Data Preparation and Analysis

This chapter focuses on the tasks which the user undertakes as part of the estimation process. Topics include:

Overview

There are a series of data preparation tasks which are discussed in the following sections. Most of the tasks only require data files to be created in a relatively mechanistic manner, but two of the tasks require the user to make considered choices. These are discussed in Screenlines and in Setting confidence levels.
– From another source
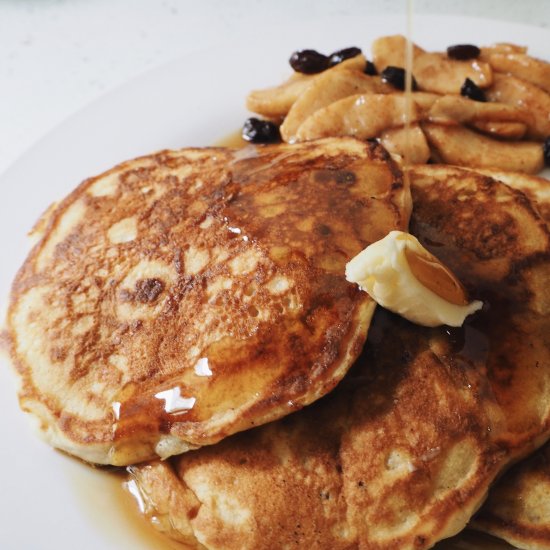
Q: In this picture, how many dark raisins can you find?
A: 8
The final sections in this chapter explain the estimation stage in terms of tasks facing the user. As CUBE Analyst usually requires minimal input from the user, apart from the supply of prepared data files, the estimation stage is very straightforward. However, advice is given on possible ways of improving the speed of estimation. This may be achieved through:

•Influencing the strategy used to calculate the Hessian matrix, which is used in the optimization stages of CUBE Analyst—see Tuning estimation performance

•Avoiding unnecessary detail in the routing files, which can be burdensome for the data processing elements of CUBE Analyst—see Control of routing information

The final set of activities for the user are to analyze the results to assess the quality of the estimation, partly to determine if and how they might need to be improved. This topic is discussed in Analyzing the results.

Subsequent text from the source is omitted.